**DESCRIPTION OF THE TASK:** Copy out each line containing "many" from the entries below.

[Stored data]
::::::

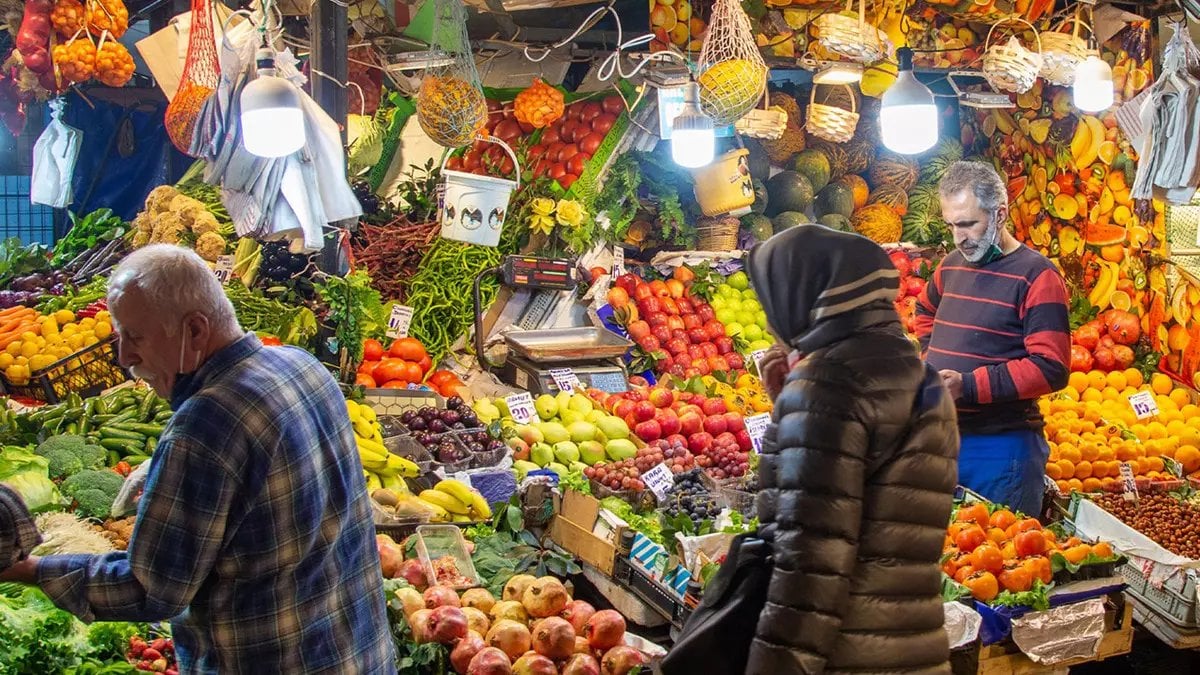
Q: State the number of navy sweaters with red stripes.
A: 1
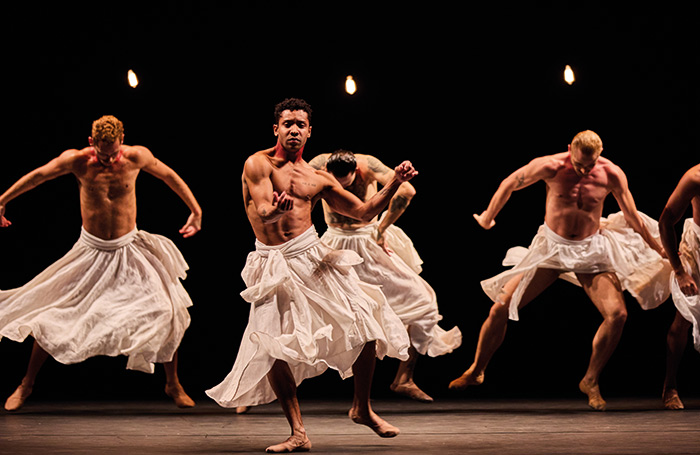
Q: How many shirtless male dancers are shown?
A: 5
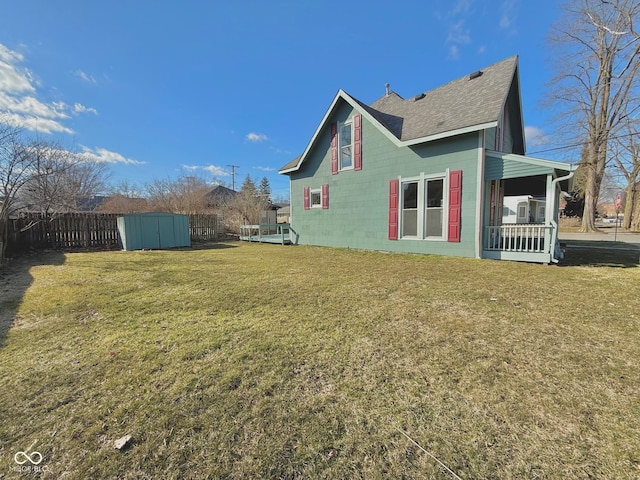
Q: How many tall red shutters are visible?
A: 4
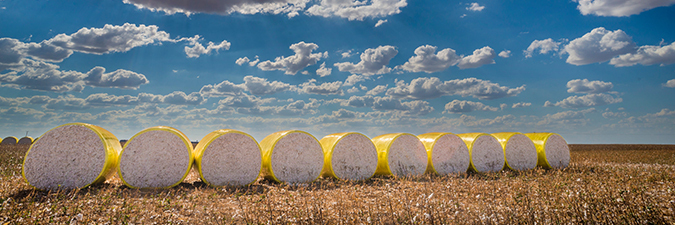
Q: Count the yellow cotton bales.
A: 10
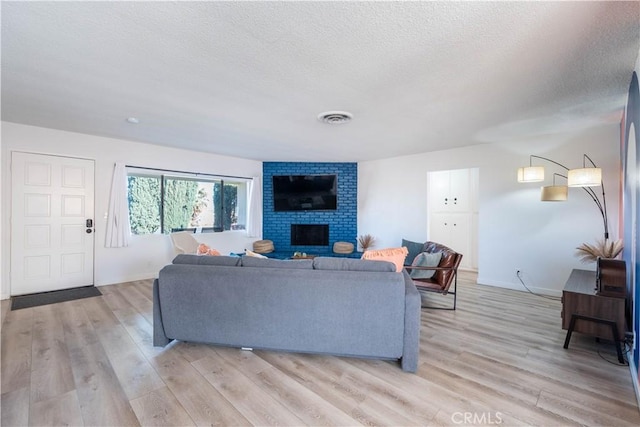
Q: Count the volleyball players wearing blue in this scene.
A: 0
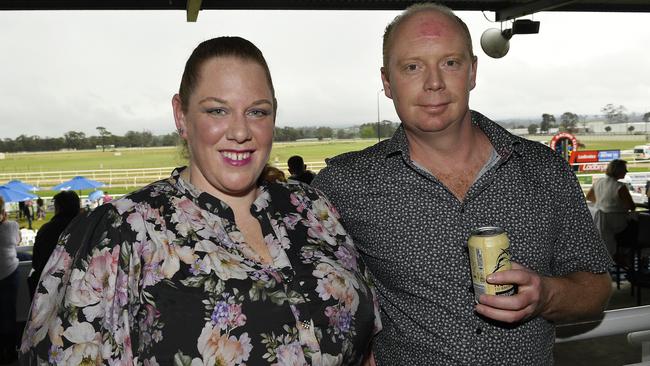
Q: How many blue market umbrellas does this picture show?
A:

::::::

**ANSWER TO THE EXERCISE:**
Q: How many shirtless male dancers are shown?
Q: How many tall red shutters are visible?
Q: How many blue market umbrellas does this picture show?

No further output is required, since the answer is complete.